The estimator shows an illustrative projection of what a portfolio like yours could have earned over a historical period, using the Income Factory engine's rules. It is not a forecast. It does not promise future income.
The estimator is free to use and requires no account and no payment. Enter your stock holdings and share counts at incomefactory.ai/analyze to see a projection for your portfolio.
What the estimator actually calculates
When you enter your holdings into the estimator, the engine runs those positions through its covered-call analysis rules against historical options data. The result is an annualized income range — the amount that portfolio configuration would have generated over the simulation period if Income Factory's analyses had been followed each week.
The numbers reflect:
- Your specific holdings and share counts
- Your assignment preference (Avoid, Indifferent, or Open) and your account type
- The engine's actual strike-selection and expiration-selection rules
- A historical period with real options pricing data
What "illustrative" means
Several factors prevent the estimate from being a guarantee:
Markets change. The premium available on a covered call depends on implied volatility, which rises and falls with market conditions. A high-volatility period generates more premium; a low-volatility period generates less. The historical simulation captures variation across periods, but future conditions may differ from the historical range.
You control execution. The simulation assumes every trade the engine surfaced was placed at the analyzed price. In practice, you place trades when you choose, at the price you can get. Execution timing, partial fills, and trades you decide to skip all affect the actual result.
Assignment outcomes vary. When shares get called away, the simulation assumes a specific rebuy behavior. Your actual rebuy decisions — timing, price, whether to re-establish the position at all — will differ.
Taxes are not included. The estimate is pre-tax. Premium income and assignment proceeds have tax treatment that depends on your account type, holding period, and personal tax situation. The estimate does not account for any of this.
What the assignment preference and account type change
The estimator has two levers — the same ones the full tool uses.
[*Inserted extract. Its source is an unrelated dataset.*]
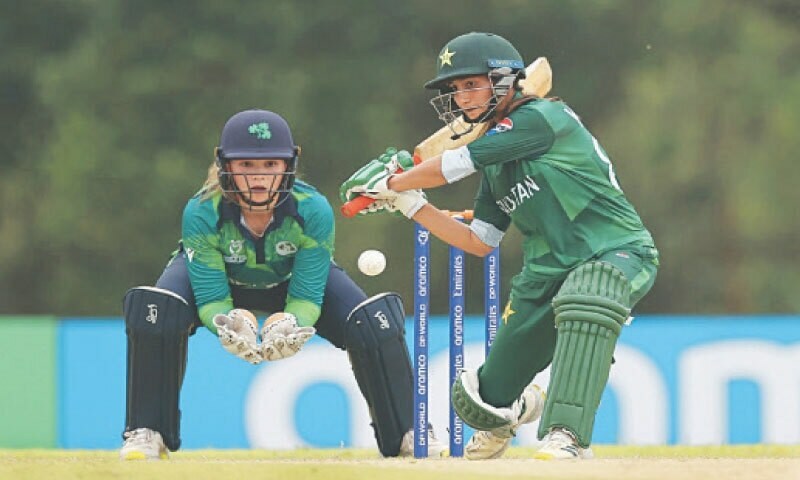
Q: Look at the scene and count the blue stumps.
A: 3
Assignment preference — how willing you are to have shares called away. This sets how close to the current price the engine aims the strike, which changes both the premium collected and how often assignment happens:
- Avoid — safer, higher strikes further above the current price: lower premium, and you're more likely to keep your shares.
- Indifferent — balanced: a middle ground between premium collected and assignment risk.
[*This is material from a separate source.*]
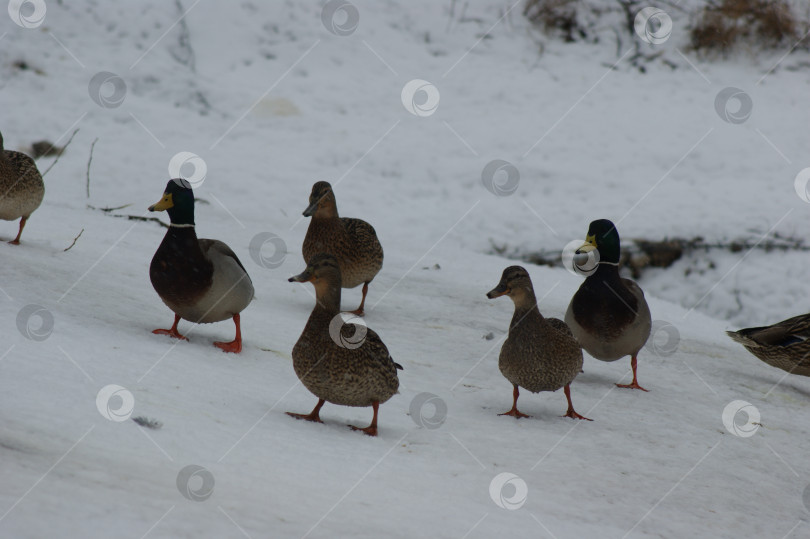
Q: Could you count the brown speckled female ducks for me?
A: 5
- Open — strikes closer to the current price: more premium per trade, and a greater chance of assignment.
Account type — Taxable, Traditional, or Roth. Your account type sets a sensible starting preference, because assignment lands differently depending on the account. In a taxable account, having shares called away can trigger capital-gains tax, so the estimator starts at Avoid. In a tax-deferred account (Traditional or Roth), that tax friction doesn't apply, so it starts at Indifferent. You can override the preference with the control either way.
The estimates show what each preference could have produced on your portfolio. They don't tell you which one is right for you — that depends on how you feel about shares being called away, your account type, and your income goals. That is a judgment call, not an analytical one.
How to read the estimate usefully
The estimate is most useful as a comparison tool:
- Compare the assignment preferences (Avoid, Indifferent, Open) side by side to see what the tradeoff between them looks like on your specific holdings.
- Compare different portfolio configurations to see how adding or removing a stock would affect the projected income range.
- Understand the order of magnitude of what the strategy could generate — the difference between "this is a meaningful income stream" and "this is pocket change on my portfolio."
It is not reliable as a precise prediction of what you will earn next year.
Common follow-up questions
The estimate seems high. Is that realistic?
The simulation uses historical data across multiple market cycles, including high-volatility periods that generated unusually elevated premiums. The result reflects what actually happened historically, which includes exceptional periods alongside ordinary ones. Future income will depend on future conditions.
My estimate changed between visits. Why?
The estimator recalculates when you change your holdings, your assignment preference, or your account type. It may also update when the underlying simulation data is refreshed. If you changed nothing and the number shifted, the data source was updated.
Does the free estimator use the same engine as the full product?
Yes. The same analysis rules that generate your weekly analysis also power the estimator. The difference is that the estimator runs against historical data; the full product runs the same logic against current market pricing every Friday.
This is educational content, not investment advice. Covered calls involve risk of assignment and loss of upside appreciation.